Sign-On Equity – Structure and Hurdles
| Award type | Grant date | Shares (#) | Grant date fair value ($) | Vesting / Performance |
|---|---|---|---|---|
| Time-based RSUs | 6/17/2024 | 1,143,293 | 3,750,001 | Ratable on first three anniversaries of grant; Good Leaver: one-third of the next tranche vests; CIC within 2 years + Good Leaver: full vest |
| Stock-price PSUs | 6/17/2024 | 1,143,293 | 3,750,001 | Equal installments over three years, subject to 90-day VWAP hurdles; any unvested PSUs forfeited if not vested within five years |
Stock-price hurdles for PSU sign-on award (90-day VWAP):
- 228,659 shares at $10.00; 228,659 at $12.50; 228,659 at $15.00; 228,658 at $17.50; 228,658 at $20.00 .
Equity Ownership & Alignment
- Beneficial ownership (as of Mar 24, 2025): 0 shares; “less than 1%” of shares outstanding .

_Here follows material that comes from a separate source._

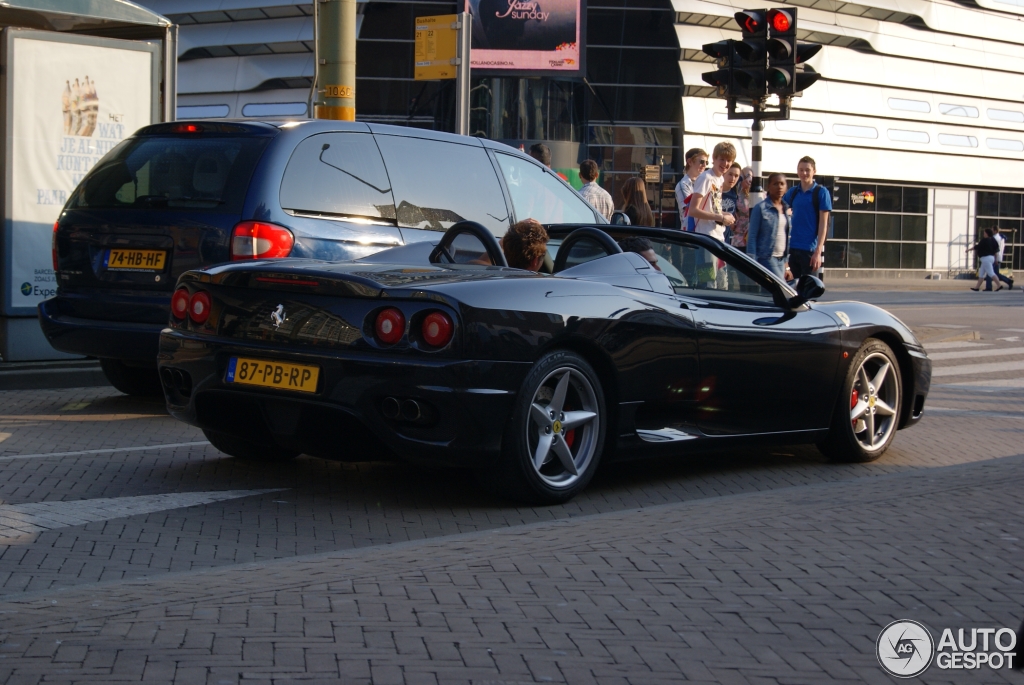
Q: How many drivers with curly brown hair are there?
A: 1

- Outstanding awards at 12/31/2024:
- Unvested RSUs: 1,143,293 (market value $4,184,452 at $3.66/share) .
- Unearned PSUs (sign-on stock-price based): 1,143,293 (market value $4,184,452 at $3.66/share) .
- Stock ownership guidelines: Other NEOs must hold stock equal to 3x base salary; 5 years to comply; until compliant, may sell no more than 50% of net shares from vestings/exercises. As of the 2024 proxy, all continuing NEOs had either met retention guidelines or were in the transition period .
Employment Terms
Key terms from offer letter and Company severance plan:
- Base salary: $750,000; Target annual bonus: 100% of salary (prorated in 2024); Eligible for LTI beginning 2025 with $2.5 million target .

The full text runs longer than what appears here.